As our cover story points out, U.S. Treasury bonds – once a worry-free harbor for reliable returns at low to no risk – haven’t been that in the post-recession recovery. Before we address the issue of complexity, let’s talk about the need now more than ever for financial literacy. Building wealth is still a necessary goal that has been made more complex by changes in even the most basic forms of investing.
The ability to build wealth may be the single most important factor in the evolution of Memphis from a place with historically high levels of poverty to a place where families of modest means have enough savings so that the slightest jolt in the economy or their workings lives does not mean instant poverty.
We’ve heard from investment officers and advisers who debate whether the time honored 60/40 rule of investing is gone never to return or whether it has just become a more volatile but manageable split. Wherever you and your adviser are on that spectrum, this is the time for the basic questions that will give you an understanding of where your money is and how much risk there is. That means asking and getting information on the next move that now comes much quicker than the old model of holding indefinitely.

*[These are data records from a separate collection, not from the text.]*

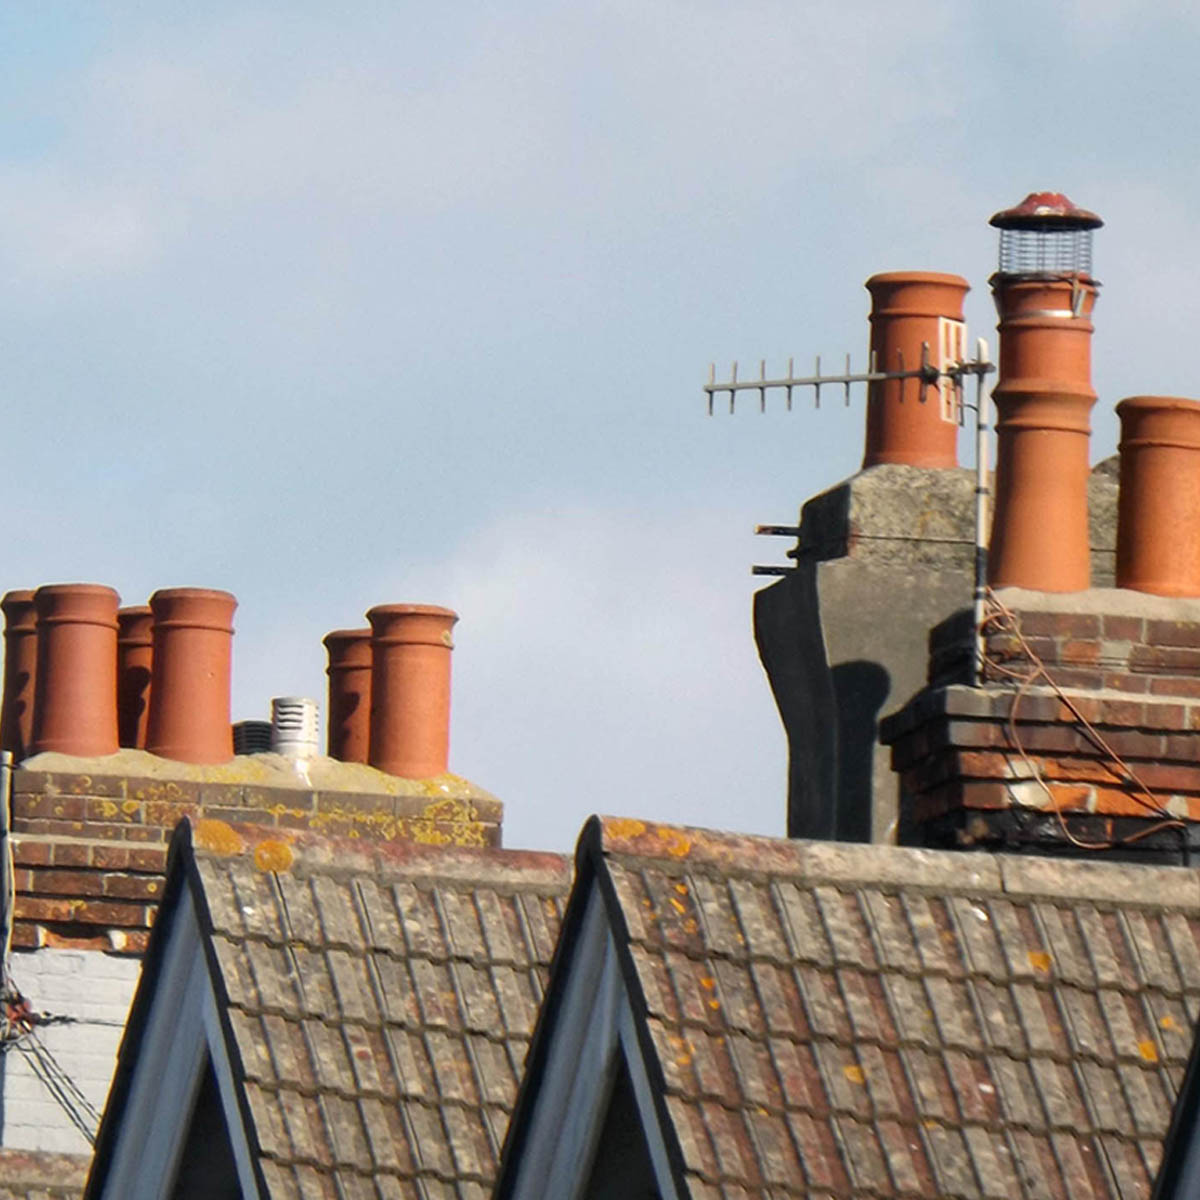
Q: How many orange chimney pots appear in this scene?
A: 9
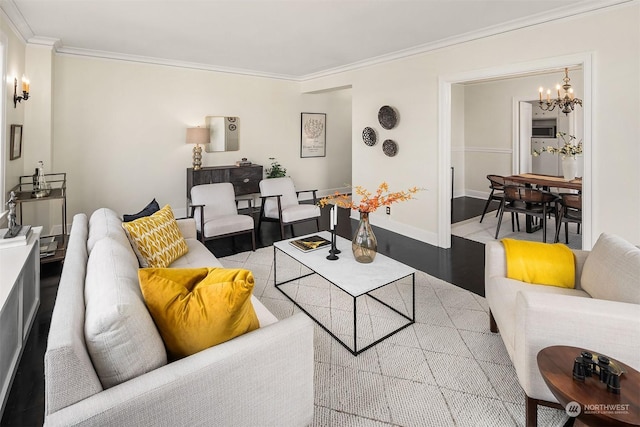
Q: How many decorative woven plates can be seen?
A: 3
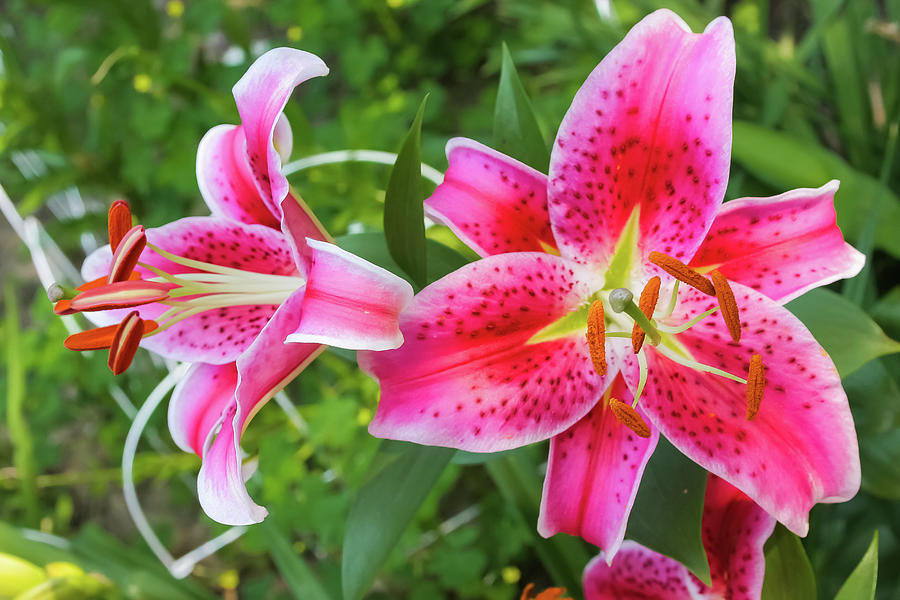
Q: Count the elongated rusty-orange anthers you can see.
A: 12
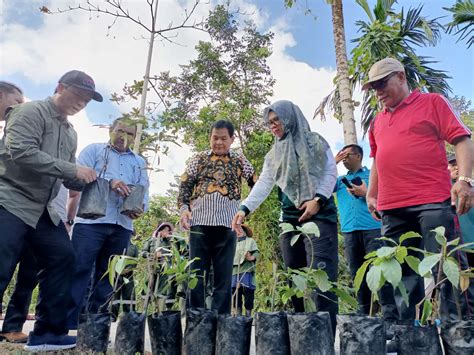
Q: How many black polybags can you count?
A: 12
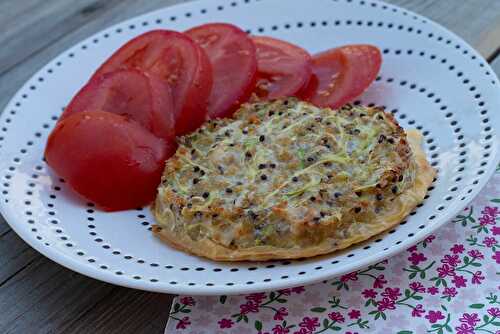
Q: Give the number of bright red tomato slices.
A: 6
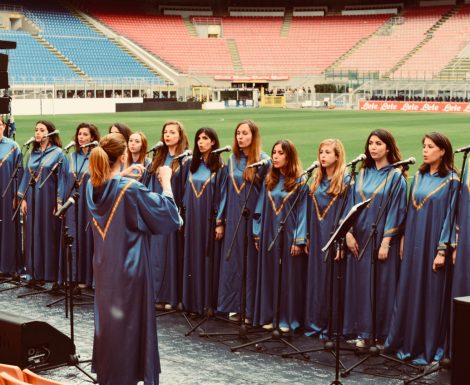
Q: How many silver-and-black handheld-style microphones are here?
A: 13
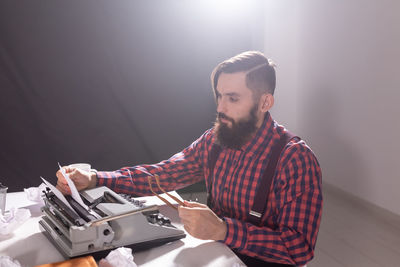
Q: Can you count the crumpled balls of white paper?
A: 4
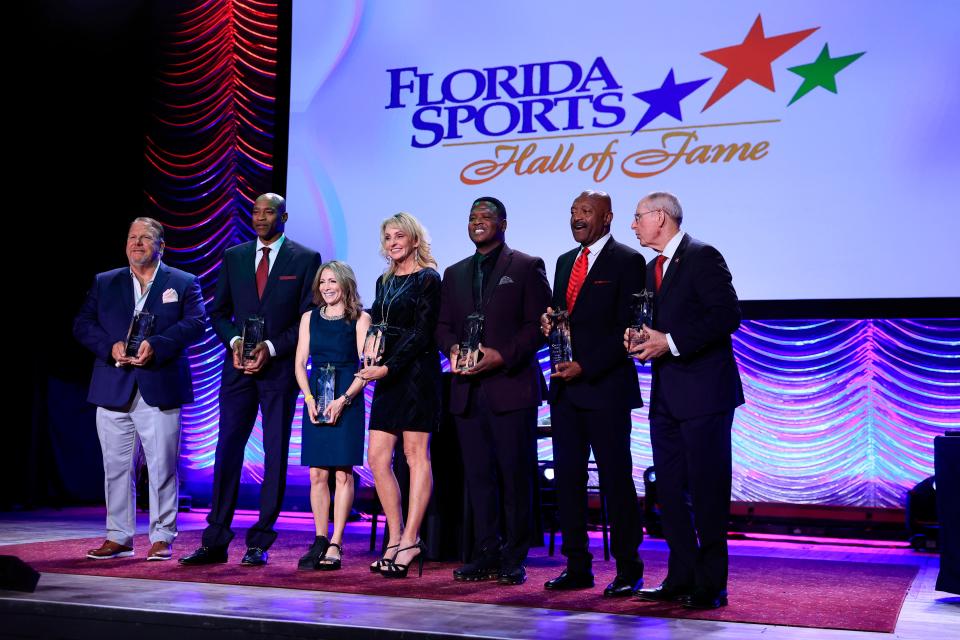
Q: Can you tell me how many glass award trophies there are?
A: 7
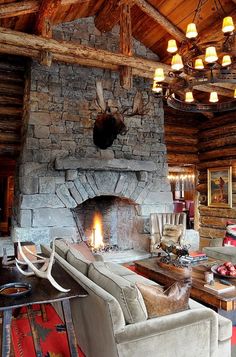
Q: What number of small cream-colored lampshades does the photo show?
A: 12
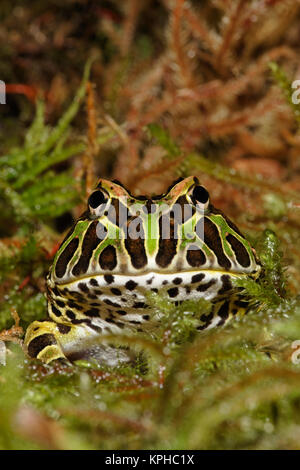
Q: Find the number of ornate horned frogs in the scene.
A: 1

It even reworks the definition of what a conservative investor is.
This shouldn’t be a guessing game or a conversation filled with buzzwords that investors make like they know the true meaning of.
There is already entirely too much investor speak from the written and digital notices to the meaningless opening statements in entirely too many quarterly earnings calls.

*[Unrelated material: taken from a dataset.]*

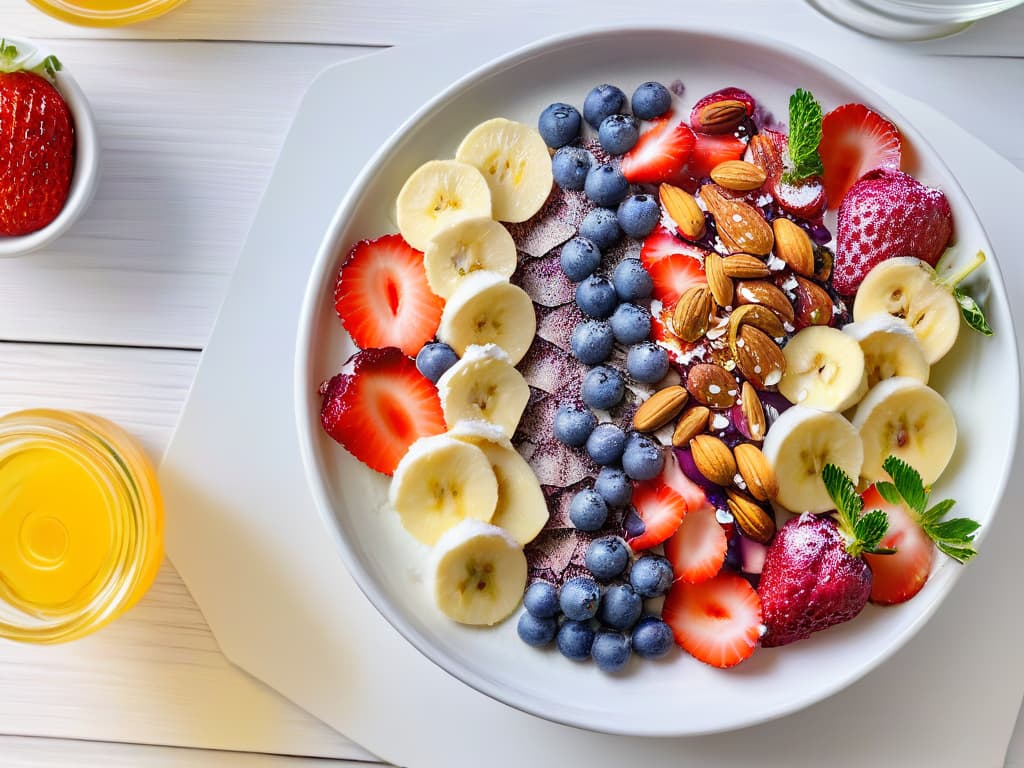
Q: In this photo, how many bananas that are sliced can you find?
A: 13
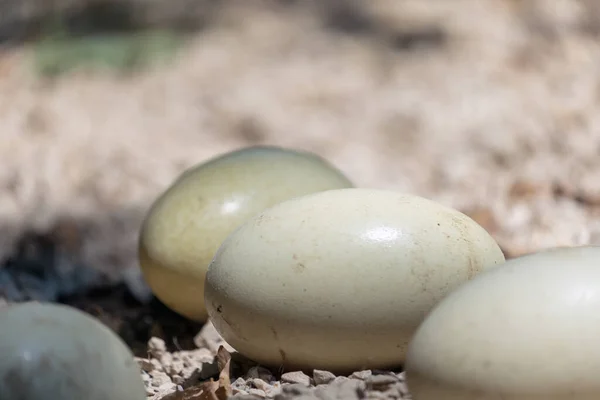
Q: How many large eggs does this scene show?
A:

This is where we make the argument we have made over several years of editorials on this general topic.
Basic common sense language must become a part of the numerous notices that now flood the in boxes and mail boxes of investors.
Federal regulators have an obligation to continue to make the technical wording in notices now required by law much more basic and understandable. A small book of a notice does nothing to help an investor understand a transaction or strategy if it’s written in the same legalese with Byzantine footnotes that used to come in the shorter notices.
There is a middle ground between the necessary complexity of such disclosures and an over-simplified explanation that leaves out important technical details. What we have now is nowhere near such a middle ground. And it raises questions about whether those selling the investments understand exactly what they are selling.
That too is an imperative as smaller banks add wealth management and investment products via partnerships with large investment firms.